→ Requirement: The entries follow. Copy every line in which "Count" appears.

→ Records for the task:
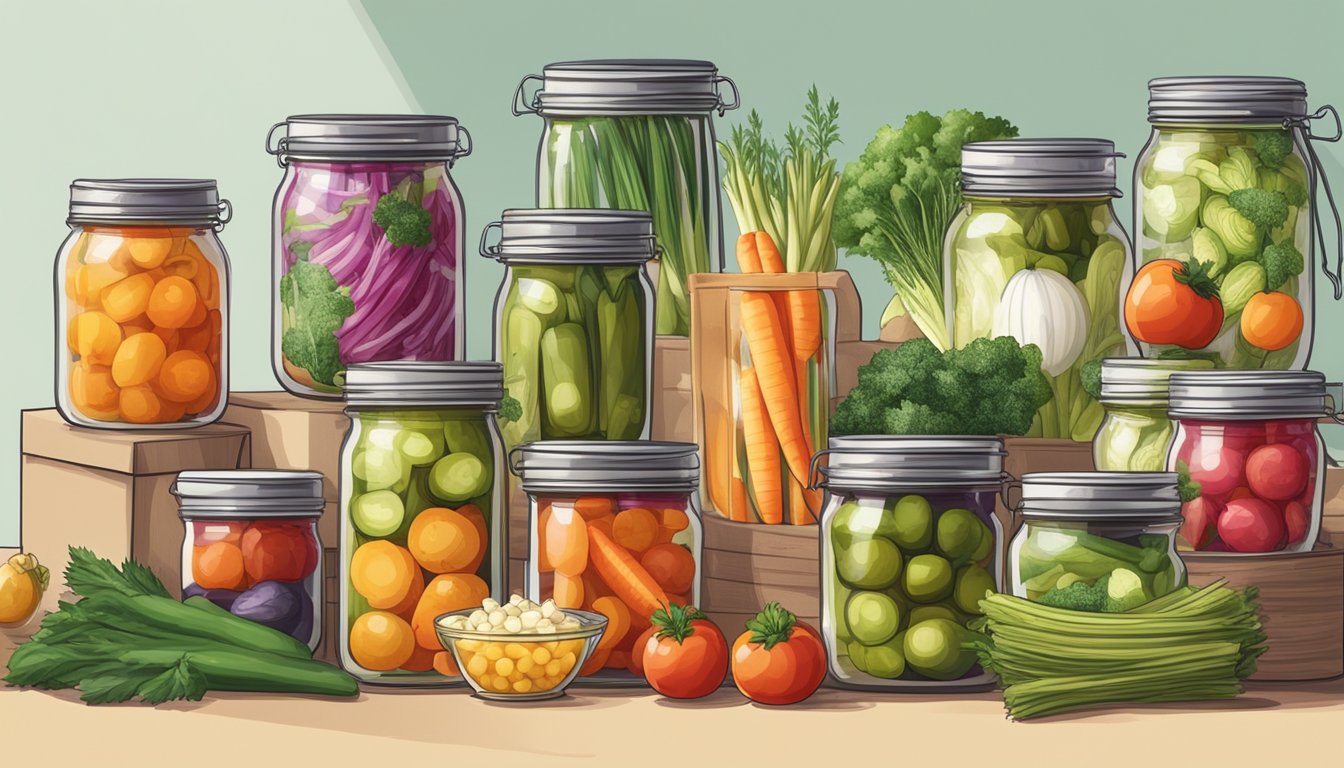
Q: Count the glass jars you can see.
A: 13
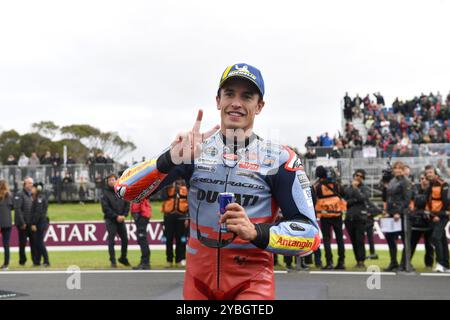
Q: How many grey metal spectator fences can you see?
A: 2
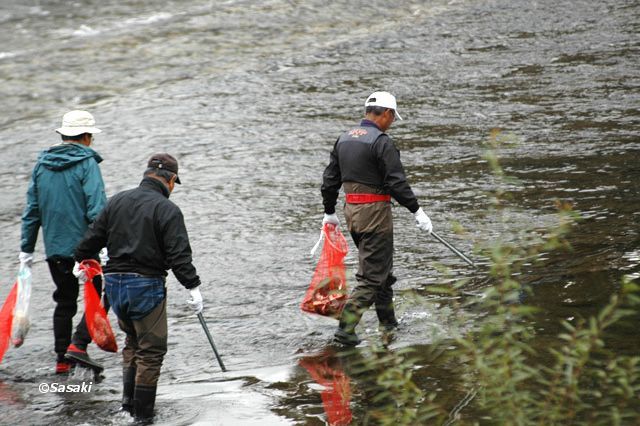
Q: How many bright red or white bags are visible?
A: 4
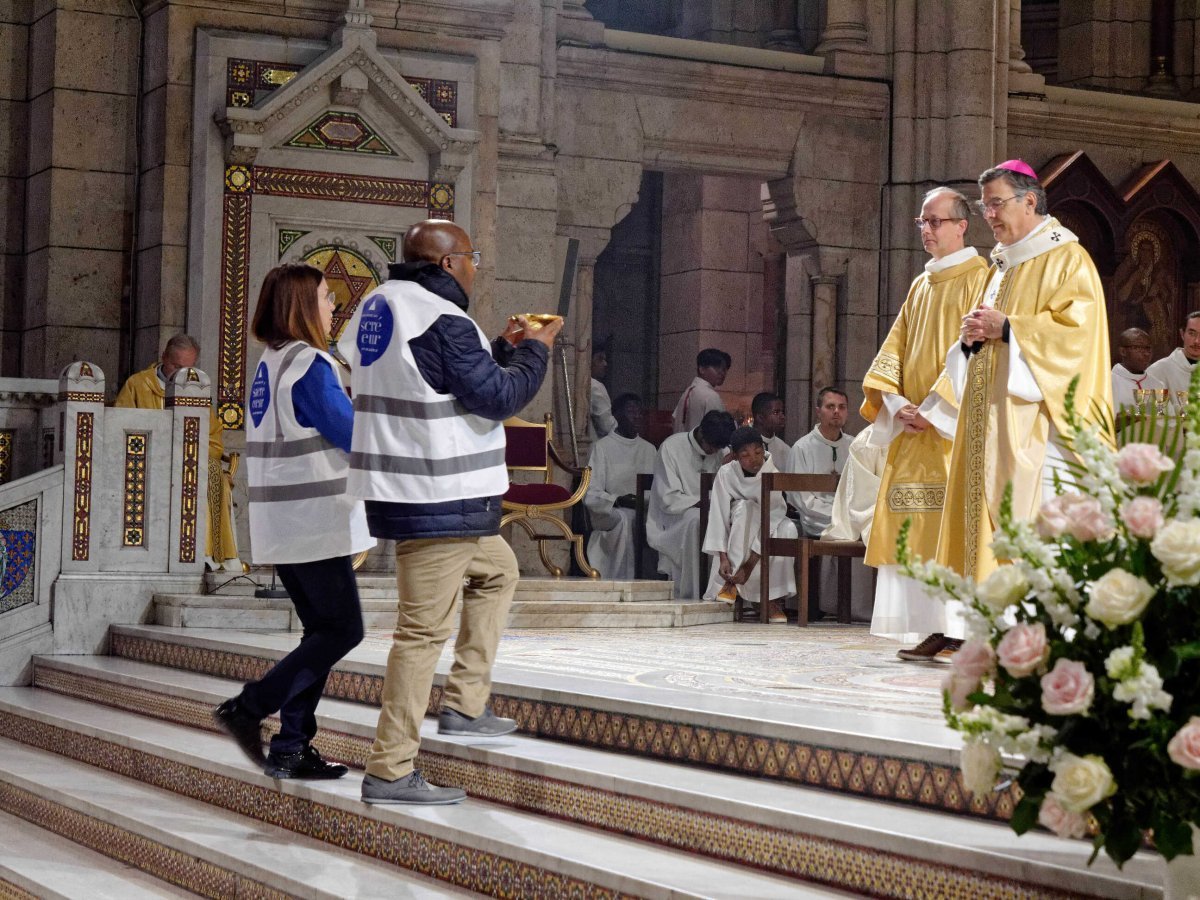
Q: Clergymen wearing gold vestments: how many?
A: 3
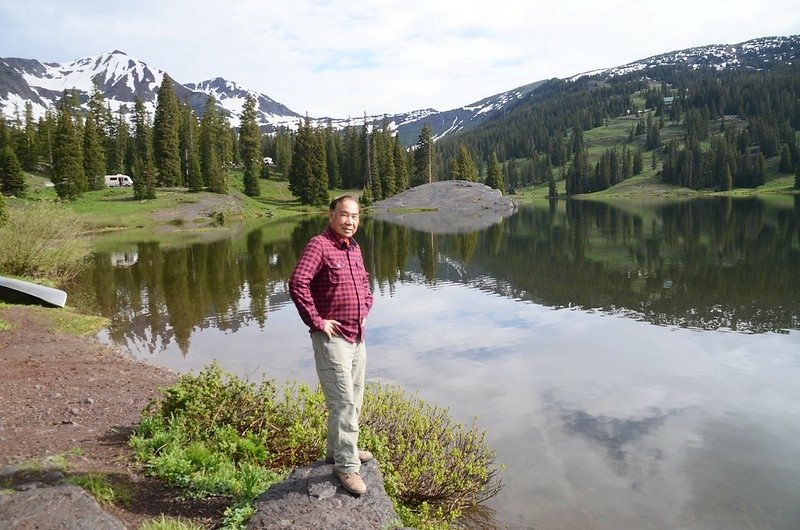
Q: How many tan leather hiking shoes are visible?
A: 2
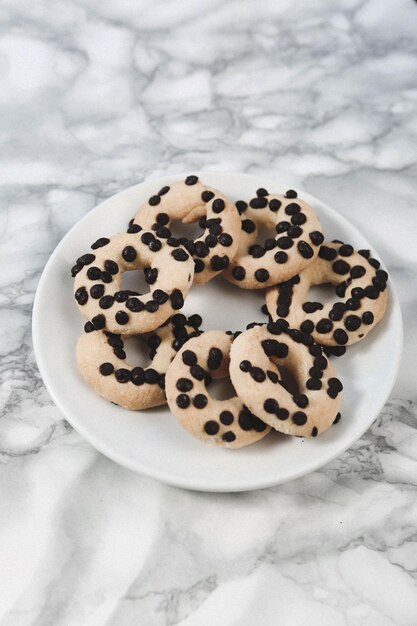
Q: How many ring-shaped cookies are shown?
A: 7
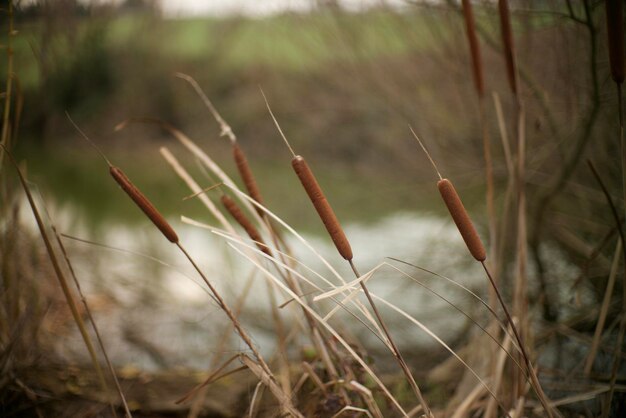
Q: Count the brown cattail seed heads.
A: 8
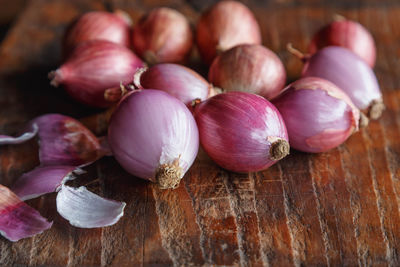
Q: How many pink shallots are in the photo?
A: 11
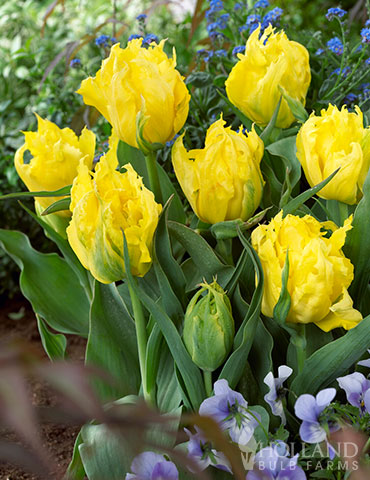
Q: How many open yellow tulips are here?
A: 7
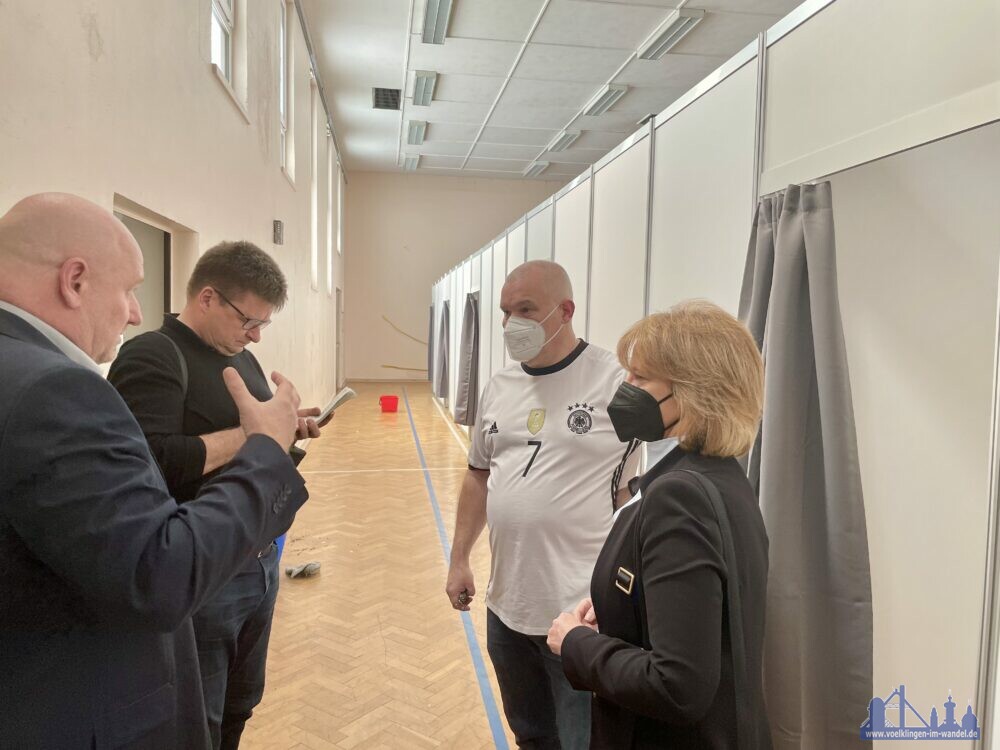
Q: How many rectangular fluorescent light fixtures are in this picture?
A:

→ Problem solution:
Q: Count the glass jars you can see.
Q: Count the brown cattail seed heads.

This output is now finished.